What you will do =>
Go through the entries below and copy every line that holds the word "dark".

Data for analysis =>
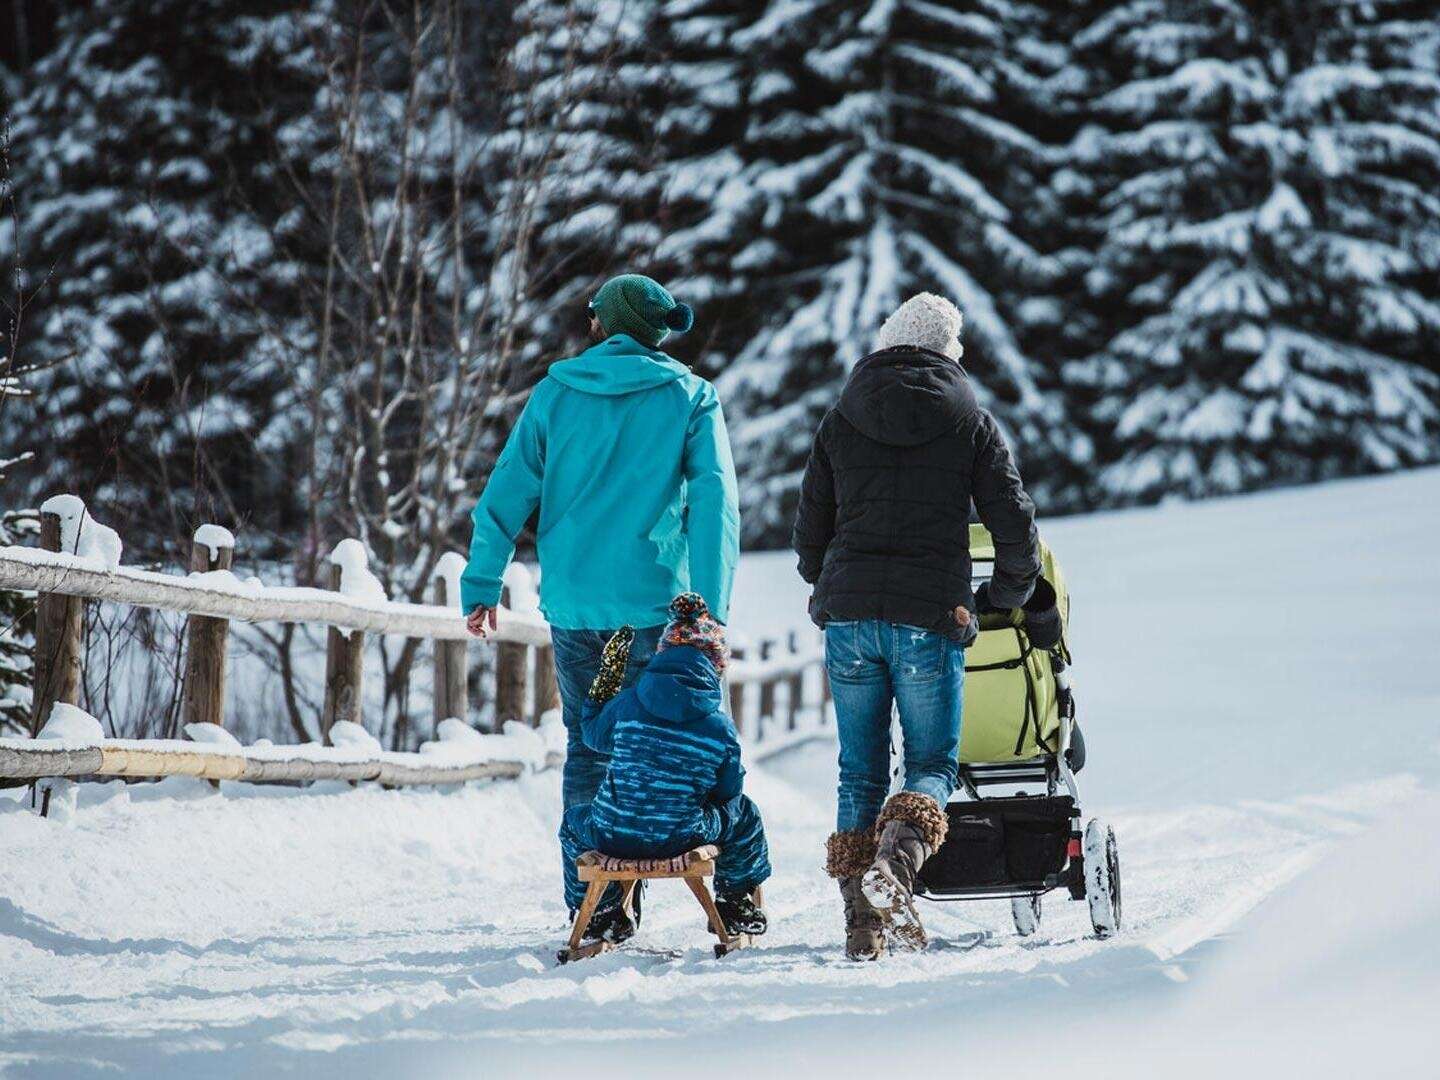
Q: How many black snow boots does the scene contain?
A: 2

---

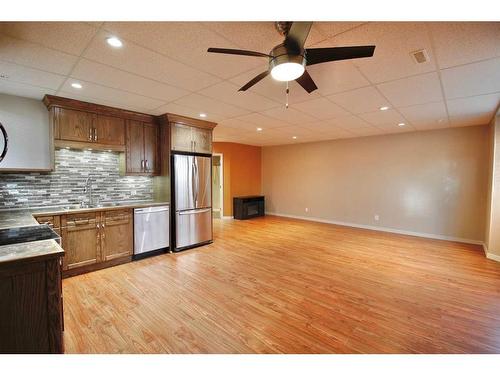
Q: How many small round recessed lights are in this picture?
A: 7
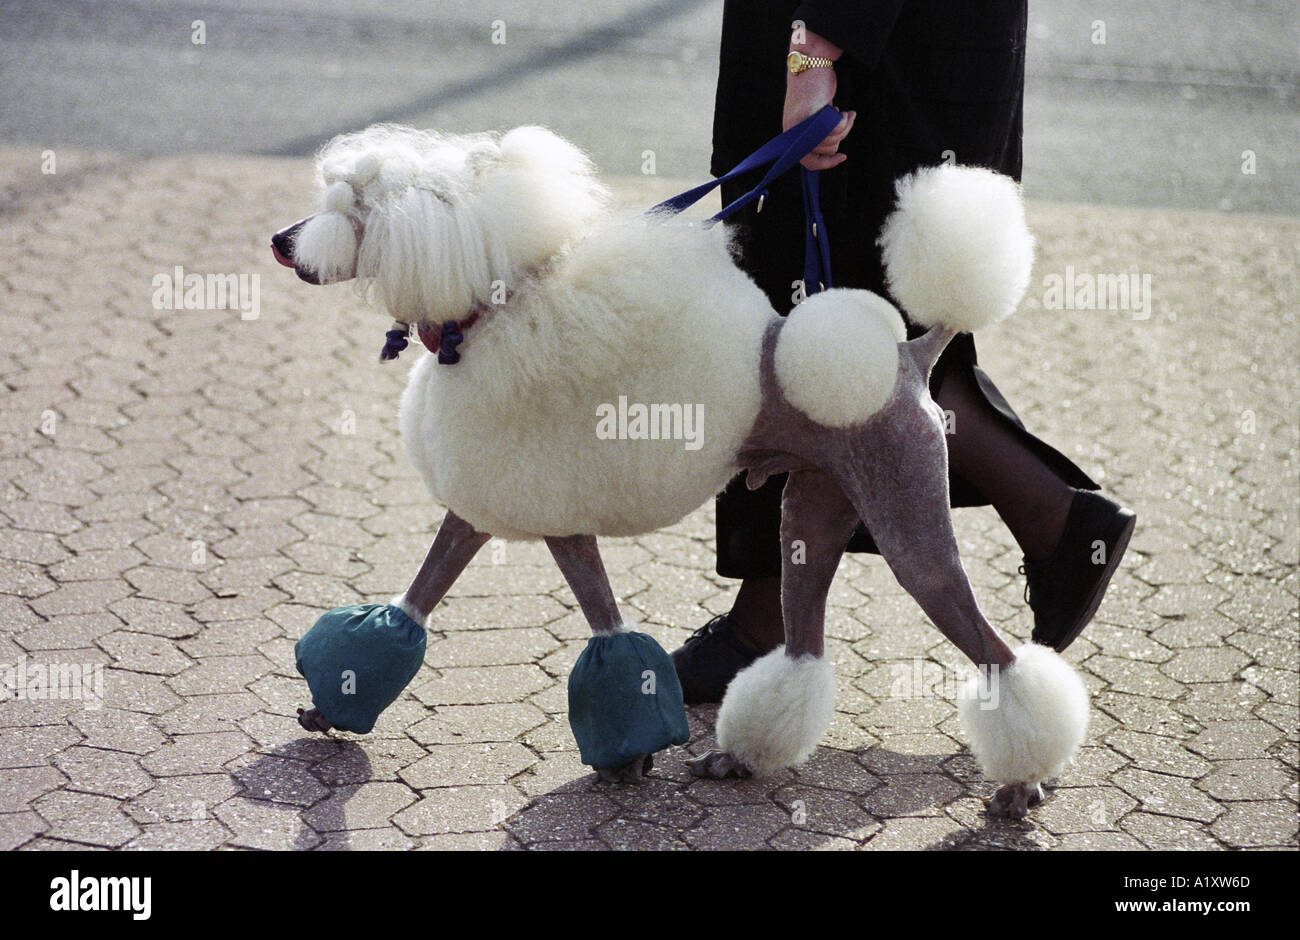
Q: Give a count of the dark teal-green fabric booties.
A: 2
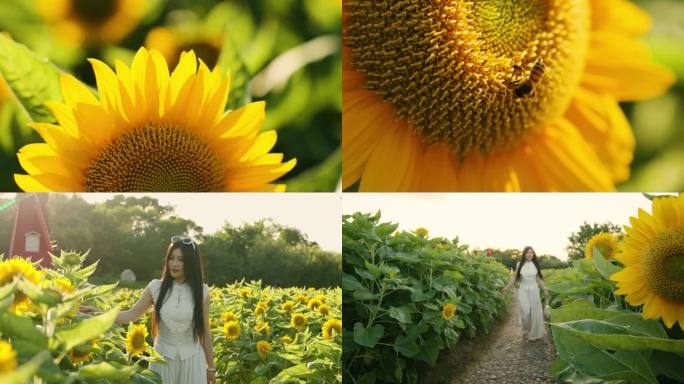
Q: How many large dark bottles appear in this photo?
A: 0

Exercise output =>
Q: Give a count of the dark teal-green fabric booties.
Q: How many large dark bottles appear in this photo?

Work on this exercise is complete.